Merkel diz que Alemanha acolherá um milhão de refugiados em 2015

 

AO/Lusa   Internacional   1 de Nov de 2015, 12:16

A chanceler alemã, Angela Merkel, corrigiu este domingo o prognóstico do número de refugiados que receberá no seu país este ano, estimando que atingirão um milhão, em vez dos 800.000 previstos até agora, noticia hoje o jornal Frankfurter Allgemeine Zeitung.

 

Segundo o jornal, Angela Merkel fez esta previsão no domingo passado na míni-cimeira entre a União Europeia e os Balcãs sobre a crise dos refugiados, onde estavam representantes de 13 membros da UE e dos países balcânicos.

O jornal adianta que a chanceler alemã chegou a afirmar aos seus parceiros que se não conseguirem conter os fluxos migratórios devem fechar-se as fronteiras.
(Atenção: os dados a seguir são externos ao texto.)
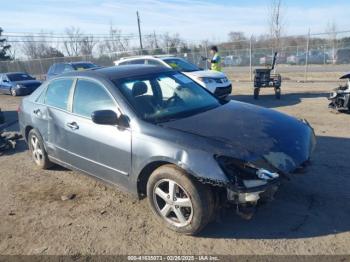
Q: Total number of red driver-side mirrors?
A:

Angela Merkel abriu no sábado uma ronda de negociações entre os parceiros da grande coligação - União Cristã Democrata (CDU), União Social Cristã da Baviera (CSU) e o Partido Social Democrata (SPD) – para tentar encontrar soluções que permitam um fluxo ordenado das 7.000 a 10.000 pessoas que diariamente chegam à Alemanha através da Áustria.
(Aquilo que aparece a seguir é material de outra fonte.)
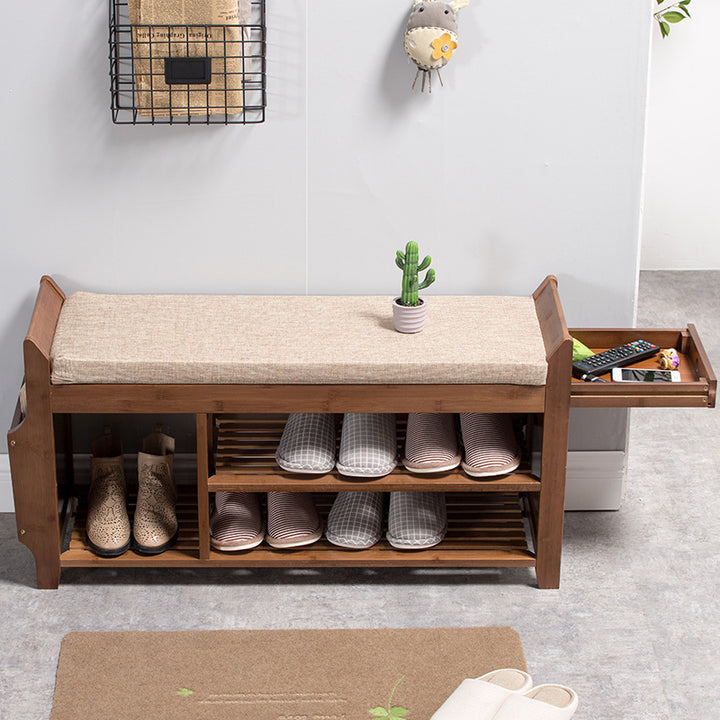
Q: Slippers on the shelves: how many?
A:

Após as negociações com os parceiros, que decorreram em separado, seguiu-se um encontro com o líder da CSU, Horst Seehofer, que, nos últimos dias, fez um ultimato à chanceler para conter a chegada de requerentes de asilo.

Merkel, Seehofer e o líder do SPD, Sigmar Gabriel, abriram hoje uma nova ronda de negociações, já a nível de chefes de partido, para acordar soluções para lidar com as brechas surgidas na coligação.

A CSU da Baviera exige a implementação de zonas de trânsito na fronteira para avaliar os pedidos de asilo de quem pretende entrar no país.

O SPD rejeita essa possibilidade, porque considera que isso implicaria a criação de enormes prisões, onde ficariam detidos os que chegam à Alemanha à procura de asilo.

"Não podemos aceitar a criação de zonas de trânsito, na realidade centros de detenção com dimensões de estádios de futebol", disse o líder dos sociais-democratas alemães e vice-chanceler do executivo germânico, Sigmar Gabriel, após a reunião com o seu partido, no sábado.

O SPD apresenta como alternativa estabelecer centros de registo de refugiados espalhados por todo o país, onde seriam coordenados os processos de avaliação.